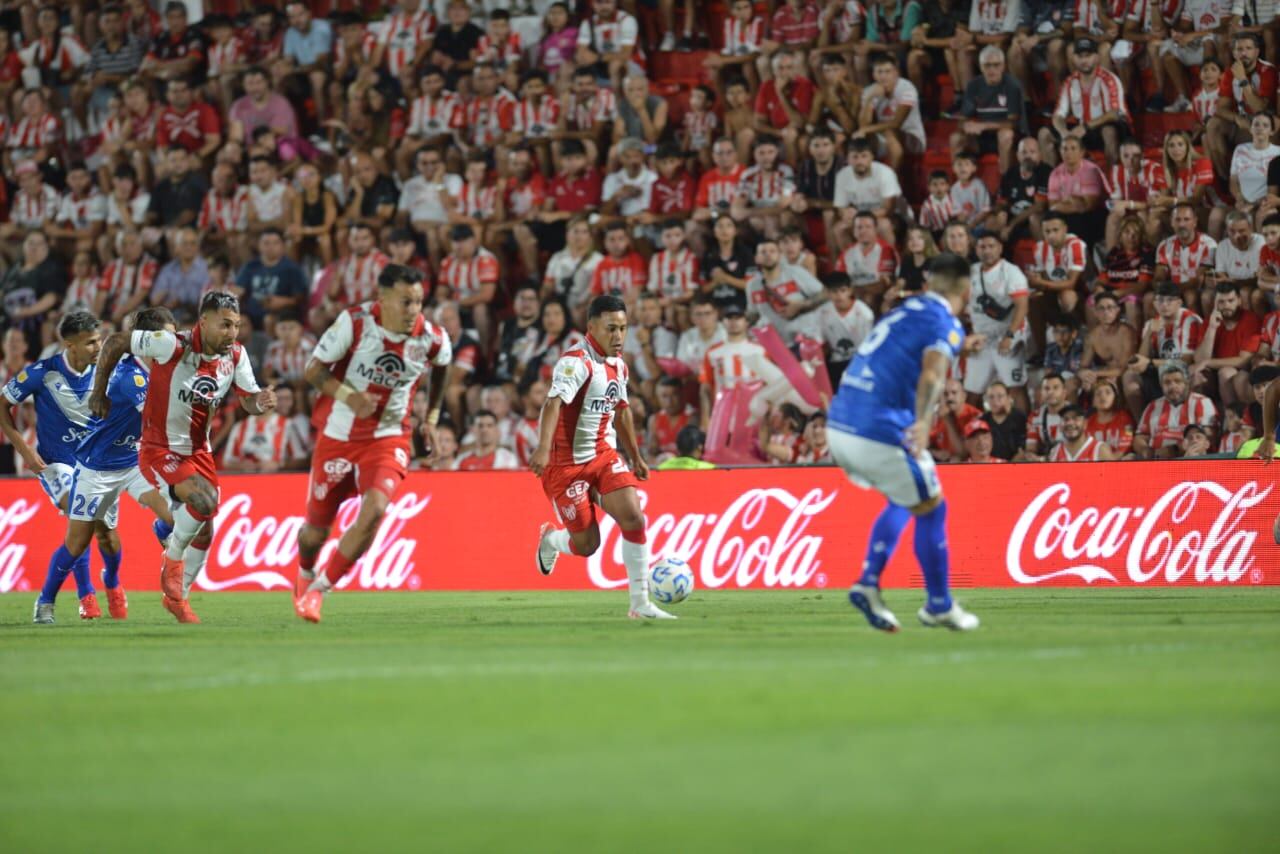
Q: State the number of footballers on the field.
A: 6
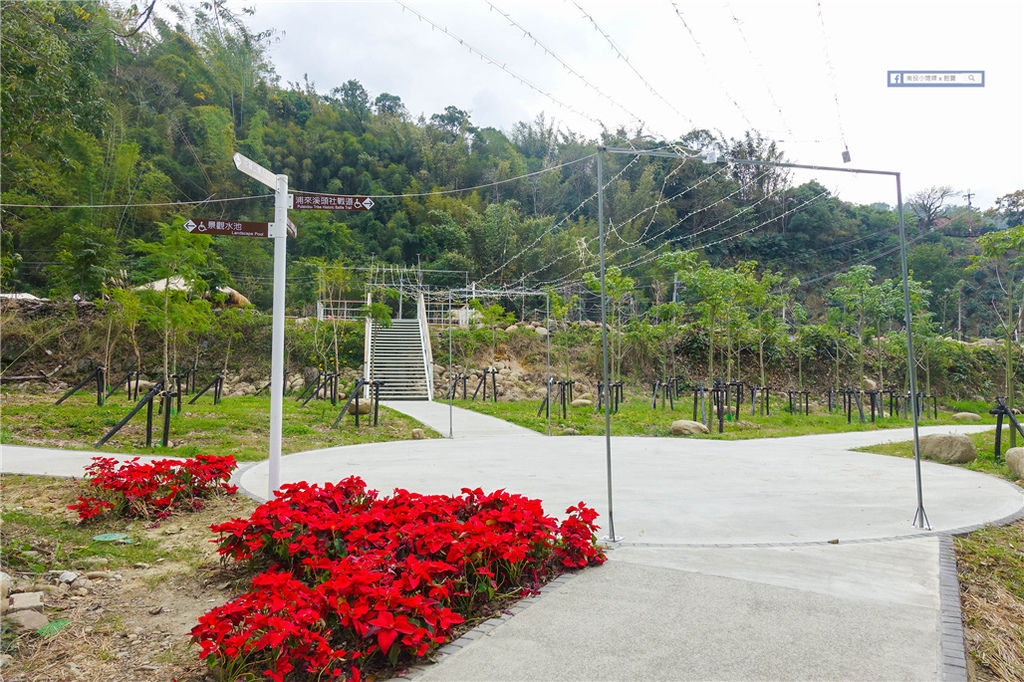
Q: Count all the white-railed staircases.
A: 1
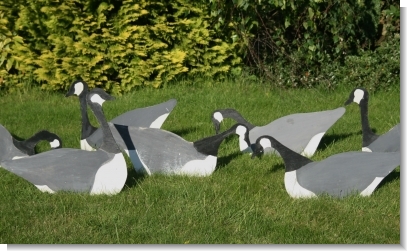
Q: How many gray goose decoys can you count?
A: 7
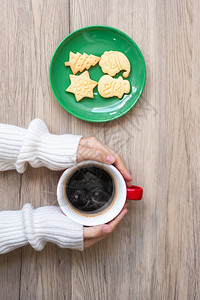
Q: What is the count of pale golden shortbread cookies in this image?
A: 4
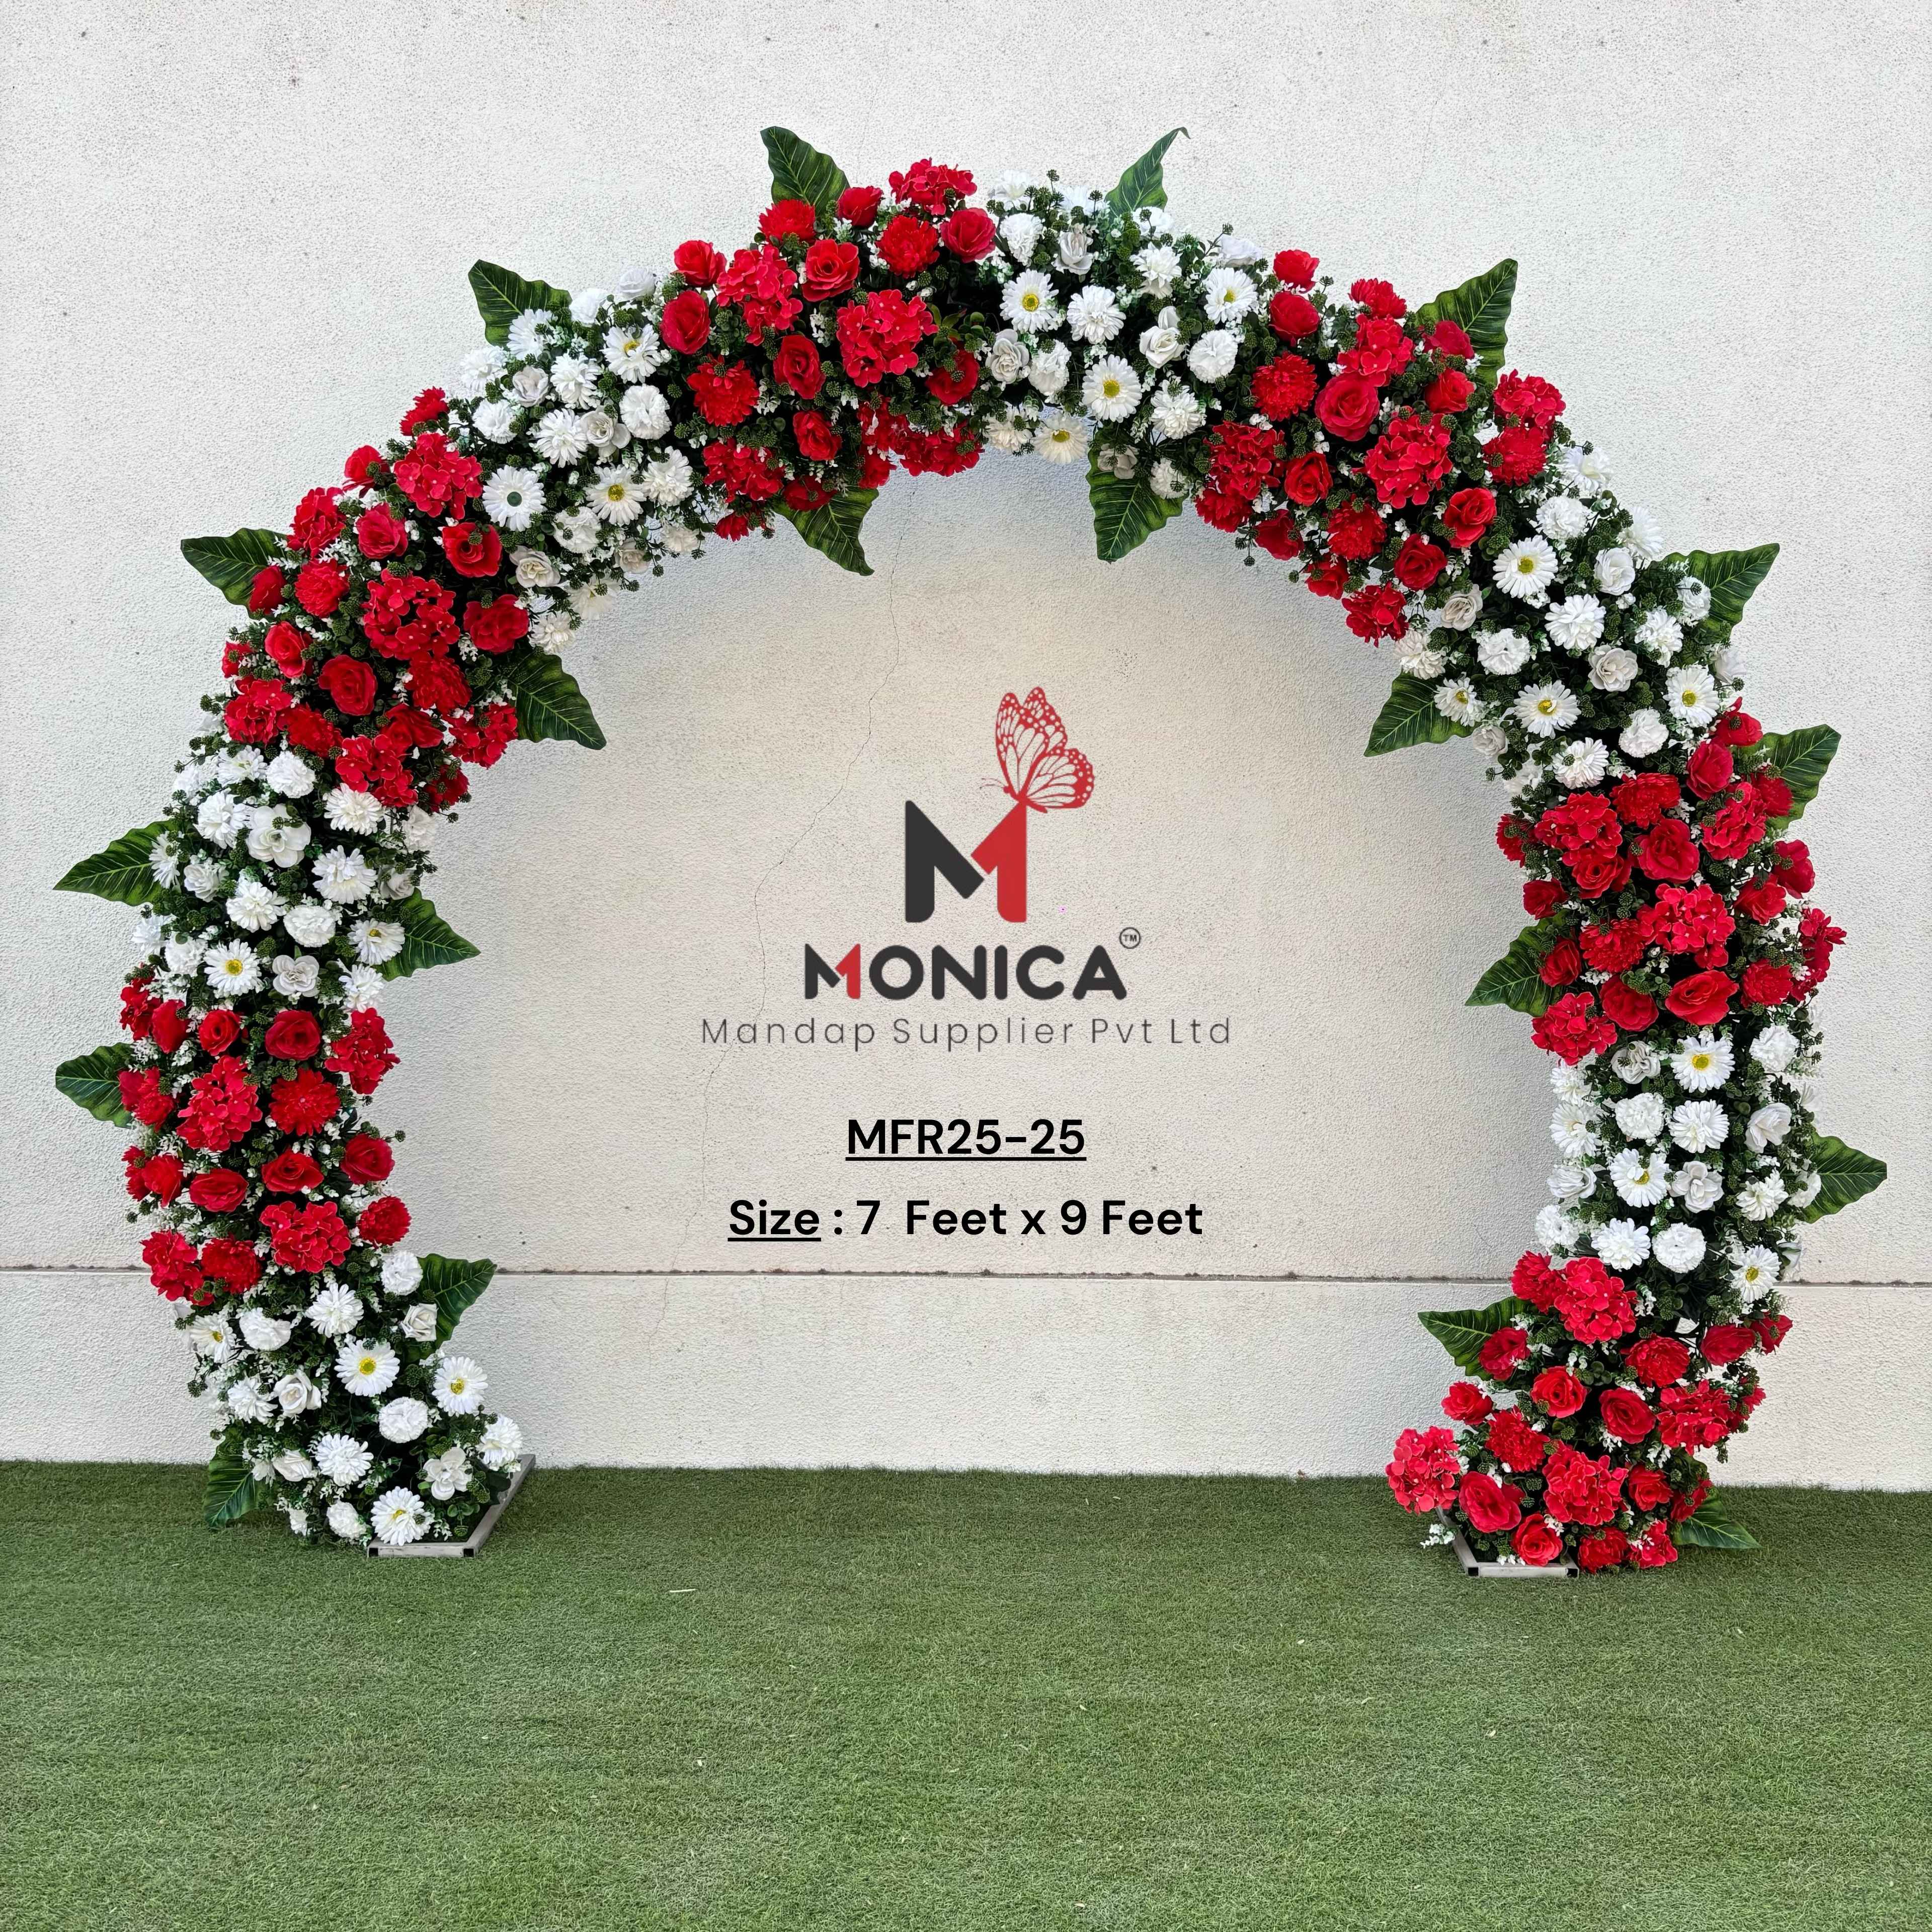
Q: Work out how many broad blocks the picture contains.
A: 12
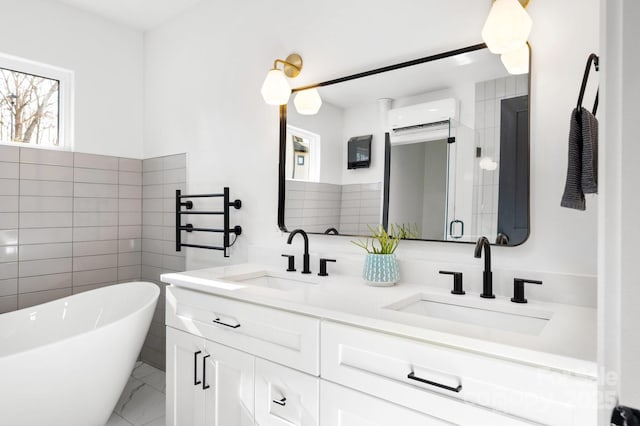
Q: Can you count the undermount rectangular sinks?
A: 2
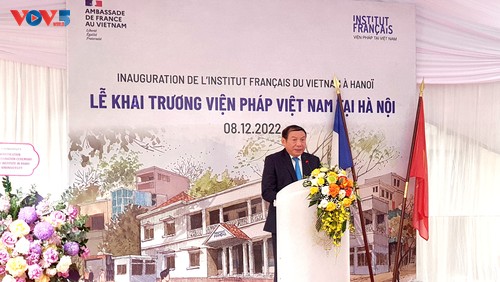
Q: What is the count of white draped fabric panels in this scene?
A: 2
^^^^^^^^
Using the material above, find each line that holds "white" and copy that line.

### Exercise response
Q: Count all the white-railed staircases.
Q: What is the count of white draped fabric panels in this scene?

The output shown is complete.